Tuesday, July 10, 2012

A place to stand

Stephen M. Barr, a physicist, explains why quantum mechanics makes it easier to believe in God. Even though it doesn't provide proof for the existence of God it does provide a good argument against materialism.
.... Materialism is an atheistic philosophy that says that all of reality is reducible to matter and its interactions. It has gained ground because many people think that it’s supported by science. They think that physics has shown the material world to be a closed system of cause and effect, sealed off from the influence of any non-physical realities — if any there be. Since our minds and thoughts obviously do affect the physical world, it would follow that they are themselves merely physical phenomena. No room for a spiritual soul or free will: for materialists we are just “machines made of meat.”

Quantum mechanics, however, throws a monkey wrench into this simple mechanical view of things. No less a figure than Eugene Wigner, a Nobel Prize winner in physics, claimed that materialism — at least with regard to the human mind — is not “logically consistent with present quantum mechanics.” And on the basis of quantum mechanics, Sir Rudolf Peierls, another great 20th-century physicist, said, “the premise that you can describe in terms of physics the whole function of a human being ... including [his] knowledge, and [his] consciousness, is untenable. There is still something missing.”

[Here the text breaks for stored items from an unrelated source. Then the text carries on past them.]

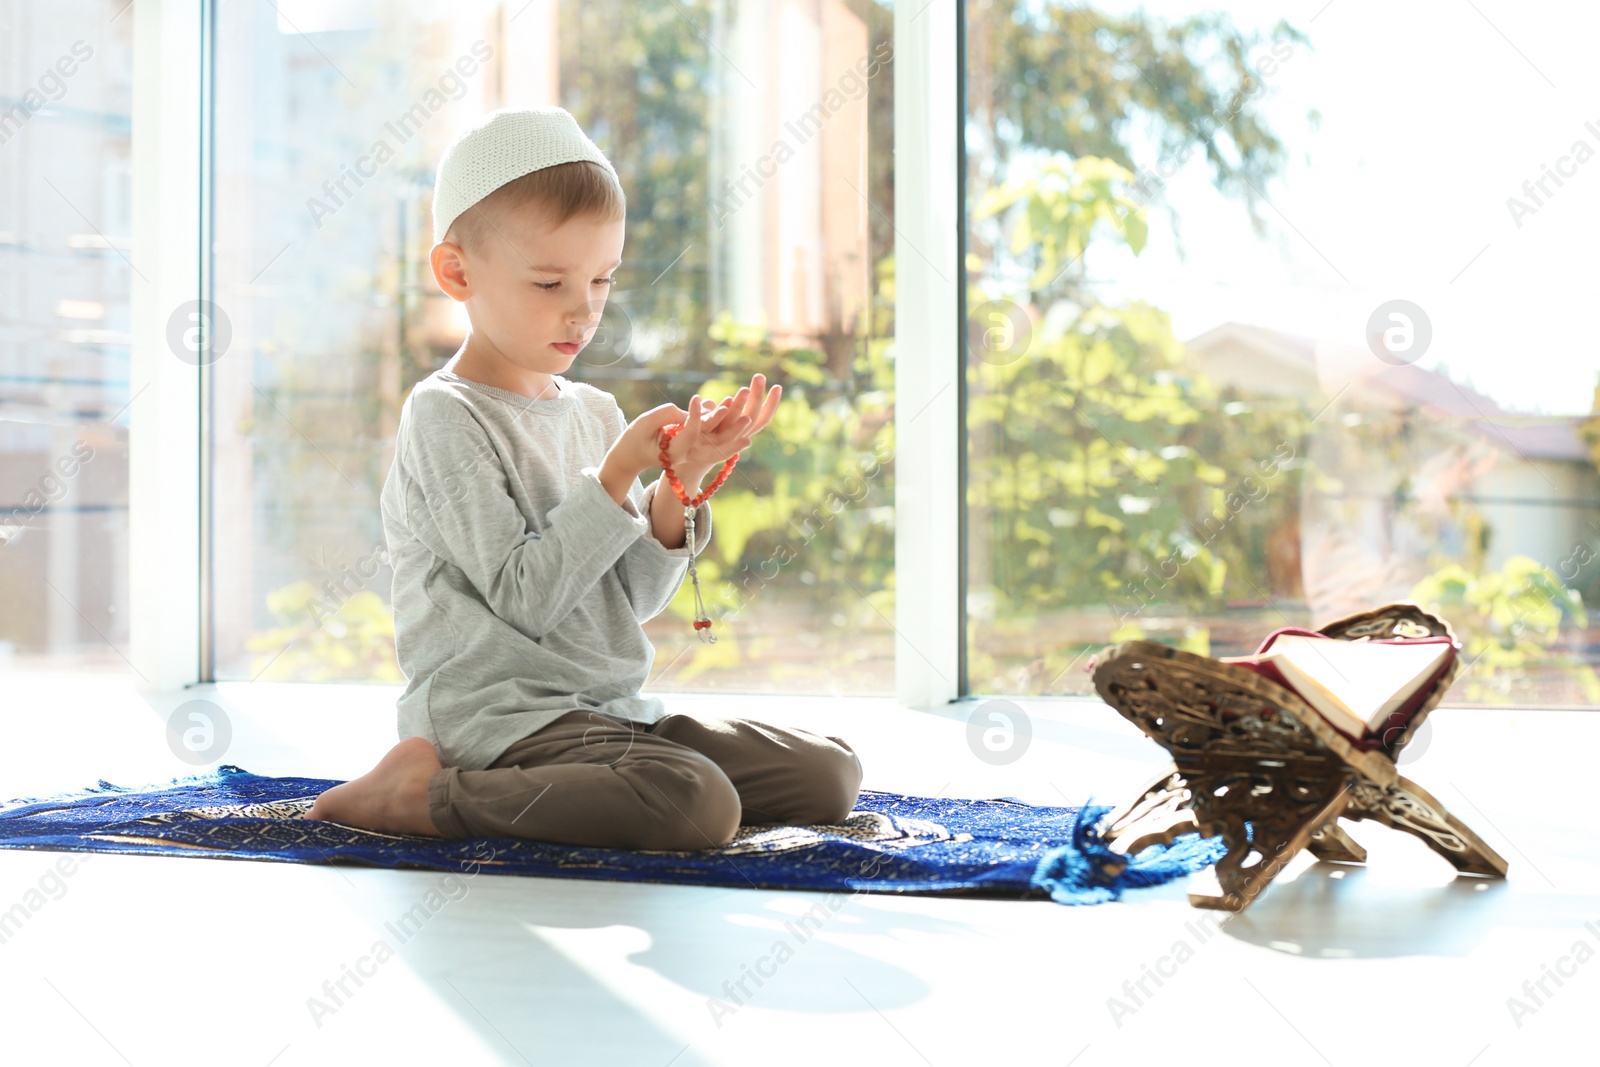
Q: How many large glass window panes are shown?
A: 3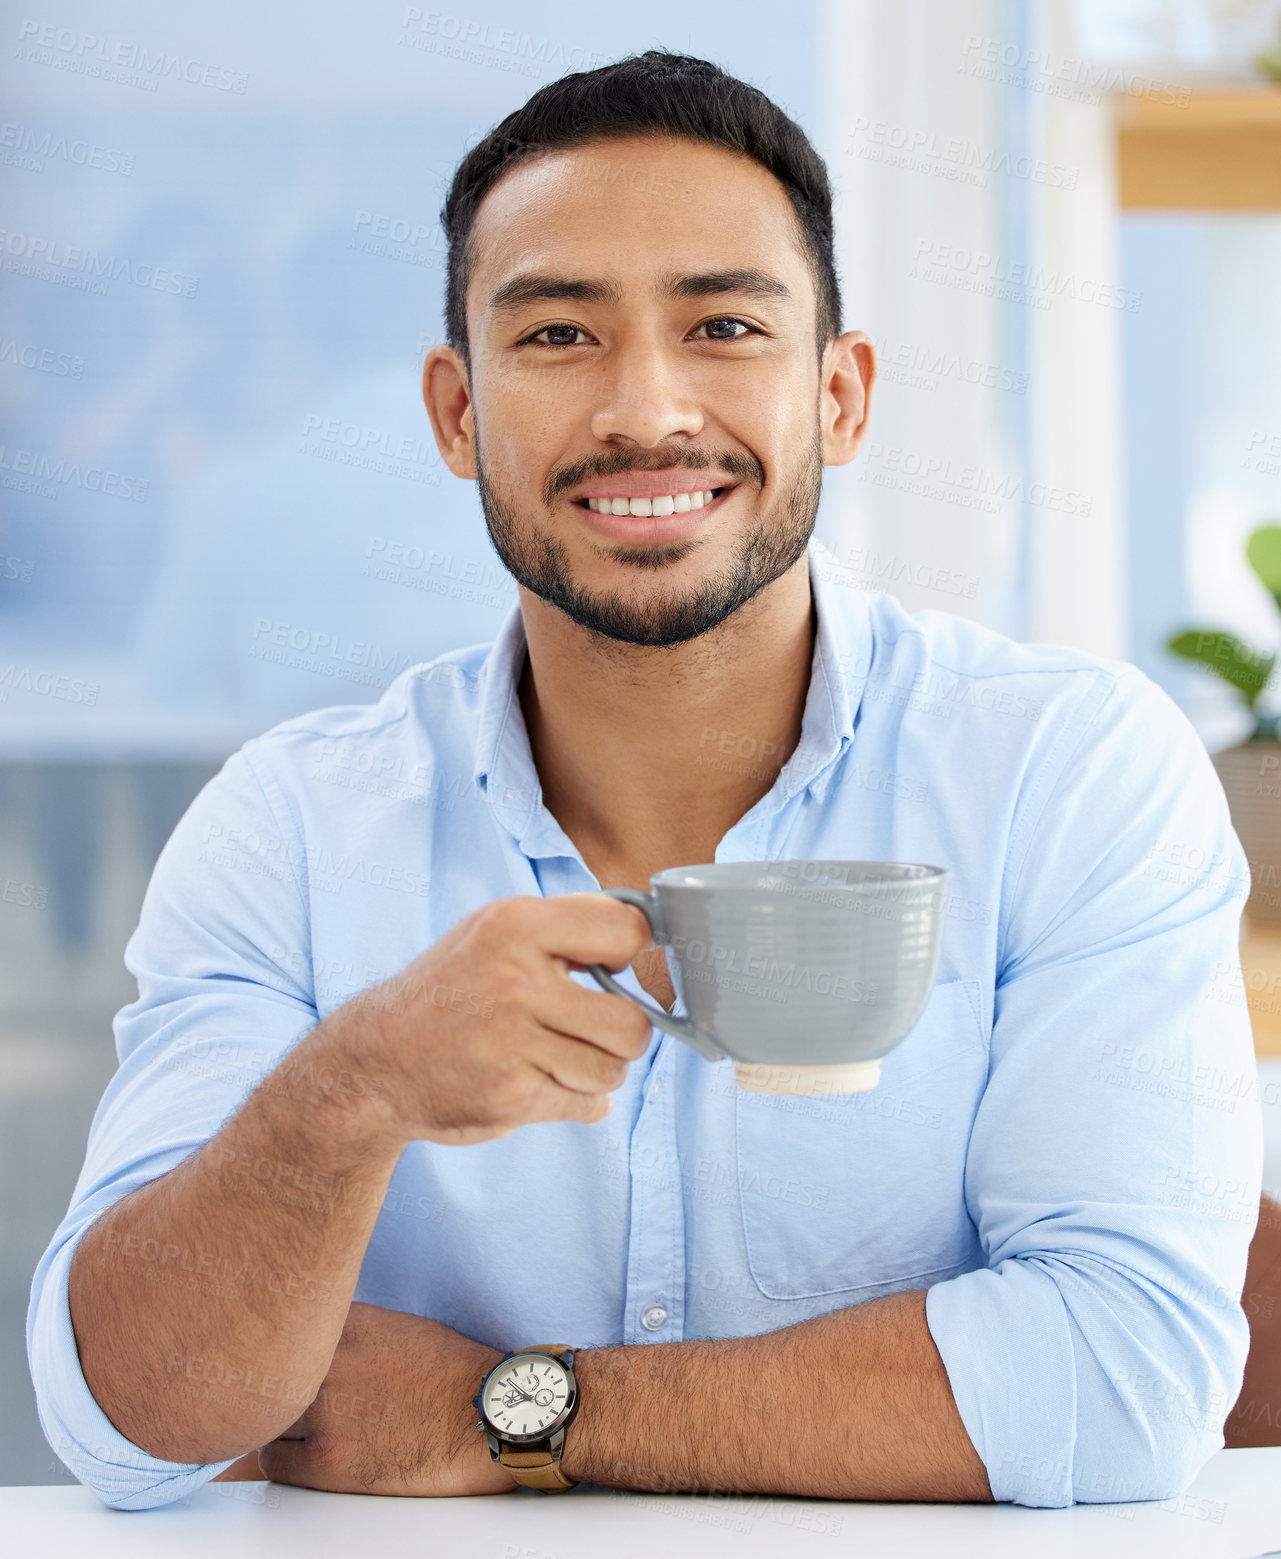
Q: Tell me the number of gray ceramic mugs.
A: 1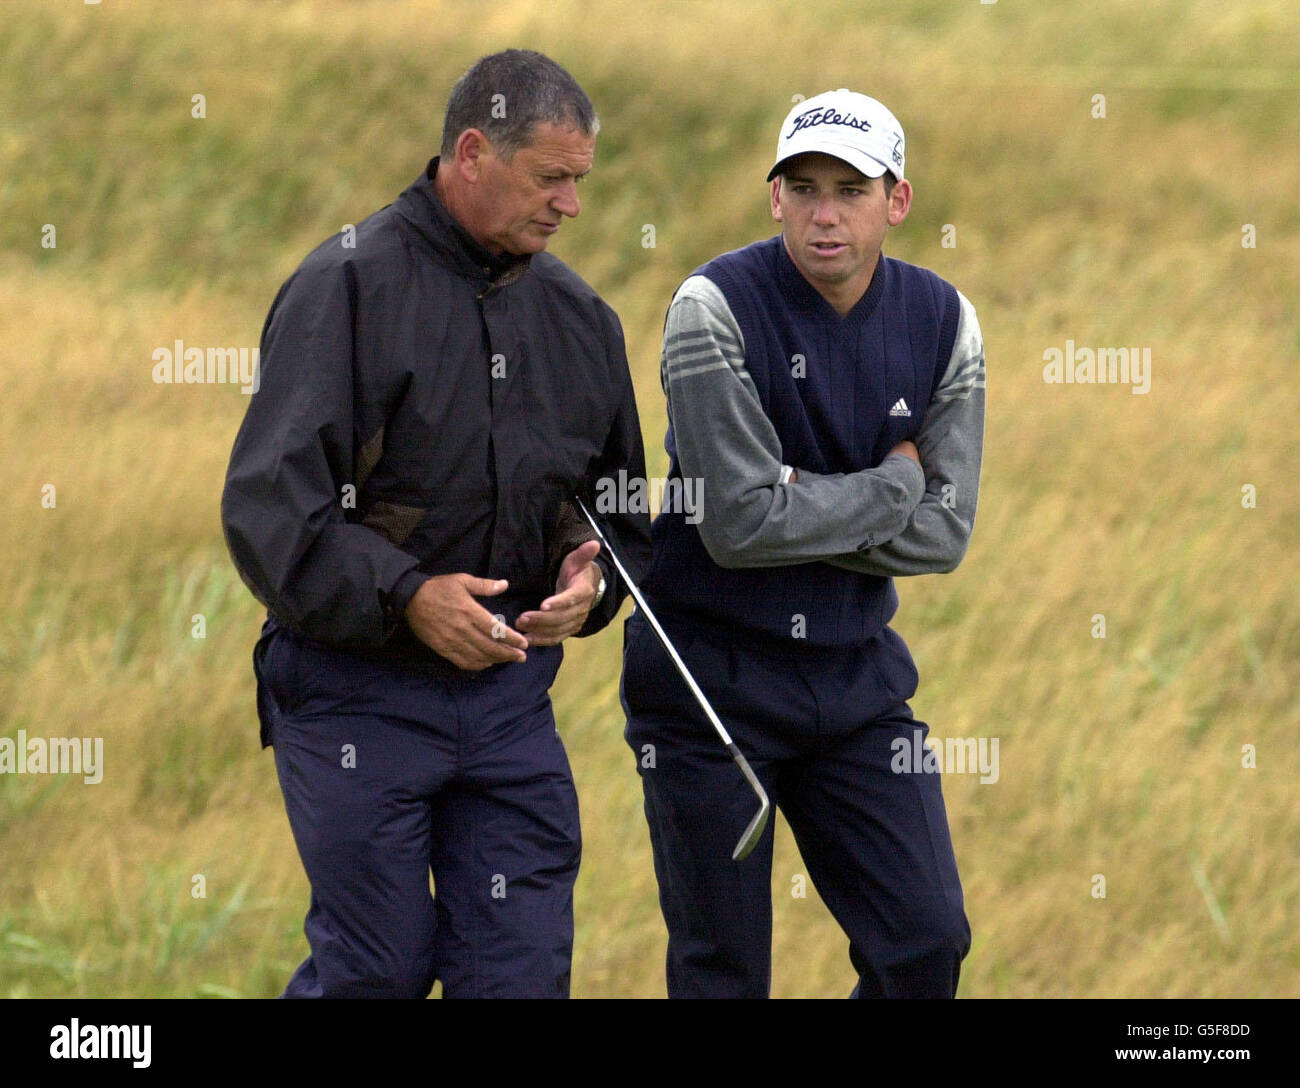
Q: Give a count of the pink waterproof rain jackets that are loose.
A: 0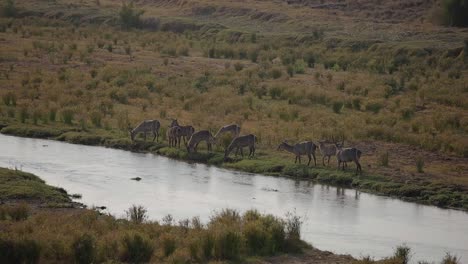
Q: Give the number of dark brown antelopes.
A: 9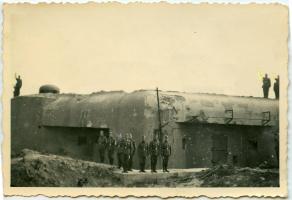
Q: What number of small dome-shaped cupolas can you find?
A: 1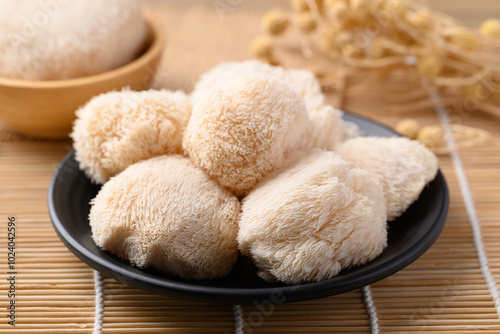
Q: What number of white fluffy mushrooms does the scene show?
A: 7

How, one might ask, can quantum mechanics have anything to say about the human mind? Isn’t it about things that can be physically measured, such as particles and forces? It is; but while minds cannot be measured, it is ultimately minds that do the measuring. And that, as we shall see, is a fact that cannot be ignored in trying to make sense of quantum mechanics. If one claims that it is possible (in principle) to give a complete physical description of what goes on during a measurement — including the mind of the person who is doing the measuring — one is led into severe difficulties. This was pointed out in the 1930s by the great mathematician John von Neumann. ....

If...we accept the more traditional understanding of quantum mechanics that goes back to von Neumann, one is led by its logic (as Wigner and Peierls were) to the conclusion that not everything is just matter in motion, and that in particular there is something about the human mind that transcends matter and its laws. It then becomes possible to take seriously certain questions that materialism had ruled out of court: If the human mind transcends matter to some extent, could there not exist minds that transcend the physical universe altogether? And might there not even exist an ultimate Mind? (more)

“Atheism turns out to be too simple. If the whole universe has no meaning, we should never have found out that it has no meaning: just as, if there were no light in the universe and therefore no creatures with eyes, we should never know it was dark. Dark would be without meaning.”